> [Problem details]: Report only how many lines below include "What".

[Extracted material — start]

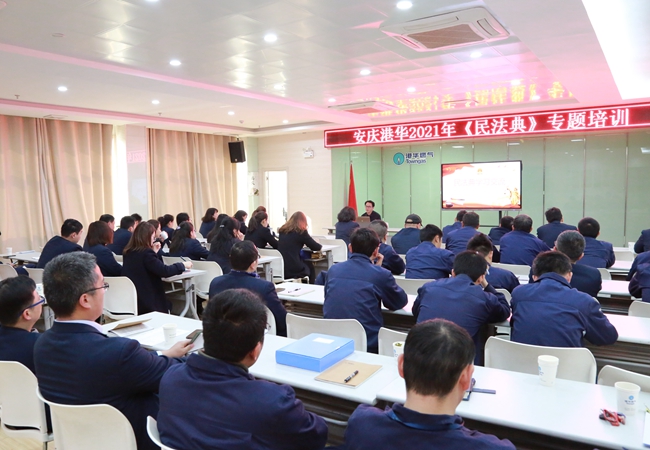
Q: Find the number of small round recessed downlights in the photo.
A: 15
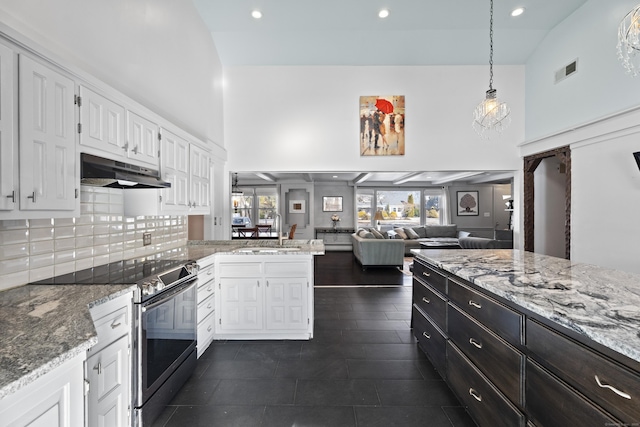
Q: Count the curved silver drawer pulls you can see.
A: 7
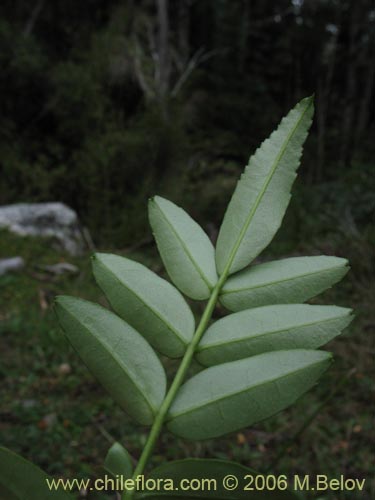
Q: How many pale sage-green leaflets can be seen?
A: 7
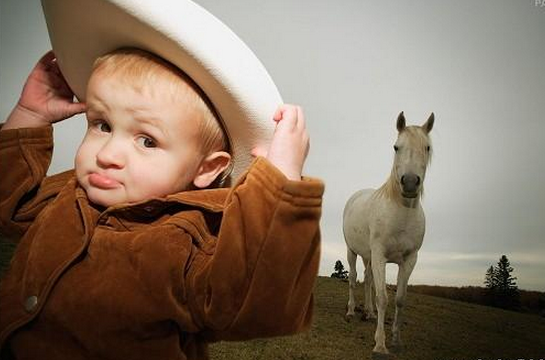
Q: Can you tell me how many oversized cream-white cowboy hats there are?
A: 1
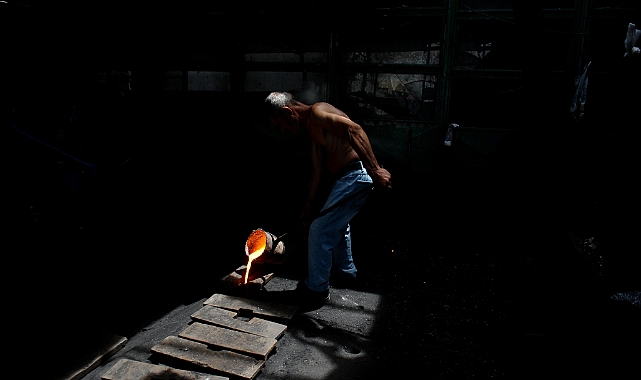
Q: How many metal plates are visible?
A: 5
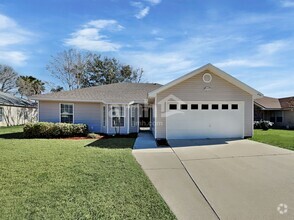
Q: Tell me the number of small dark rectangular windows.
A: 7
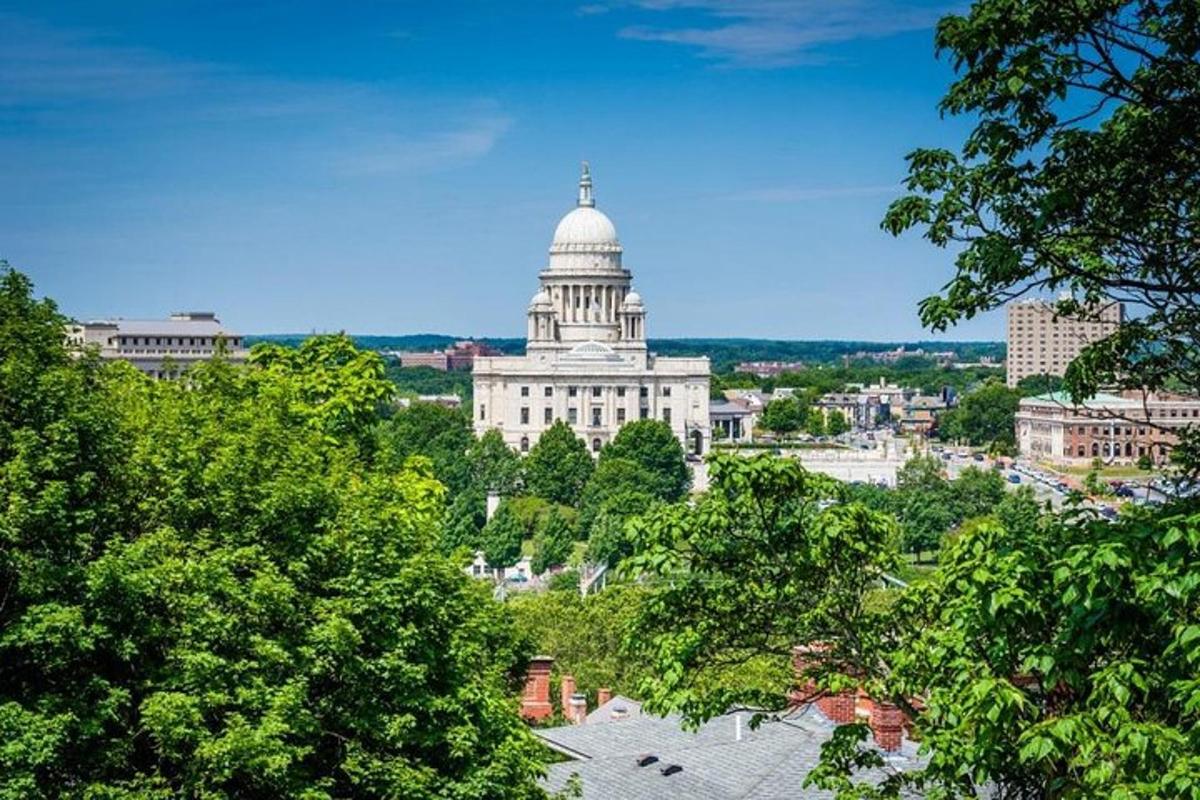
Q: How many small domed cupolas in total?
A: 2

[Extracted material — finish]
[Extracted material — start]

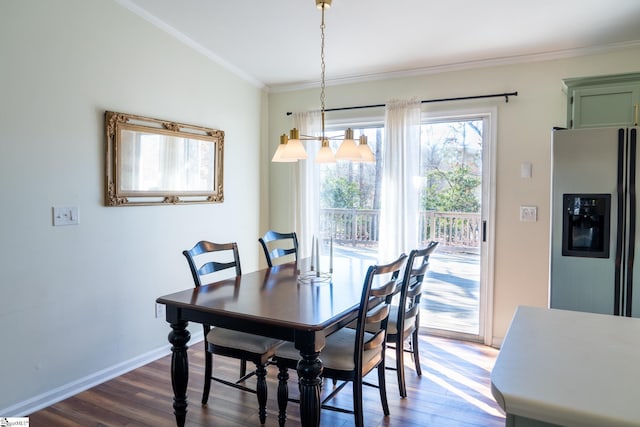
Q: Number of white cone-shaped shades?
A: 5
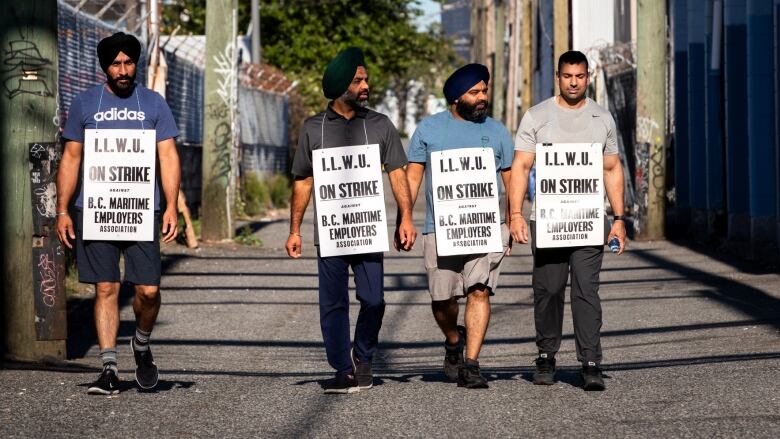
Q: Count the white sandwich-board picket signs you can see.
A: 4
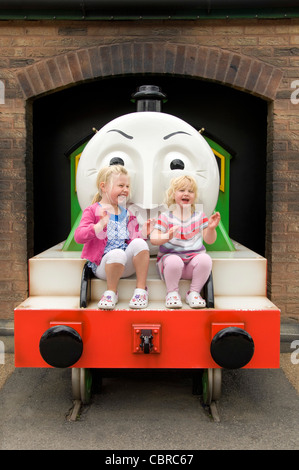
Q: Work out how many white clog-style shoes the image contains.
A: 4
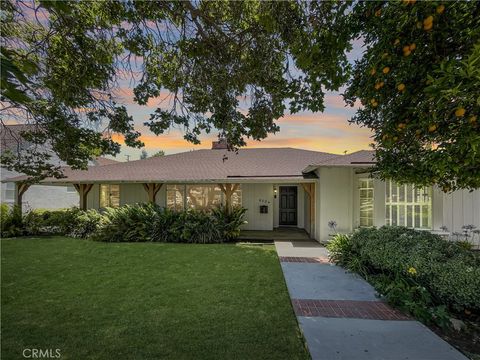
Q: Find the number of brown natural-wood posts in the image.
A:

[Extracted material — finish]
[Extracted material — start]

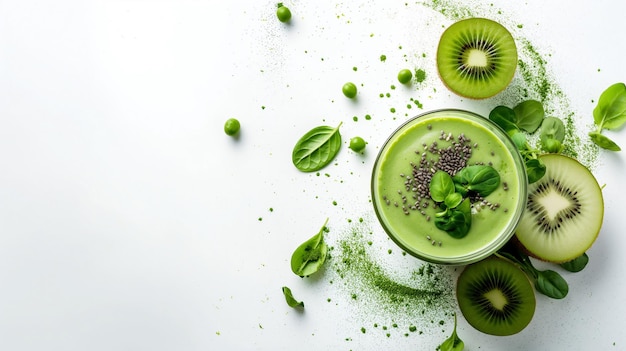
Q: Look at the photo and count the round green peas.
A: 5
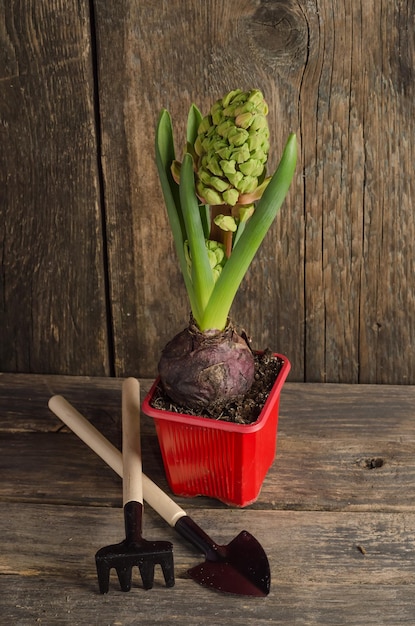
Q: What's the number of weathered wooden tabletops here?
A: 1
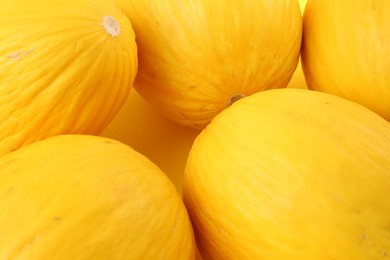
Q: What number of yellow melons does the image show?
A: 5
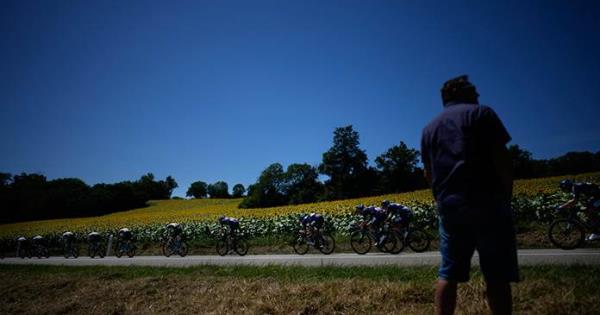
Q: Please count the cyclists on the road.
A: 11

[Extracted material — finish]

> [Solution for this task]: 2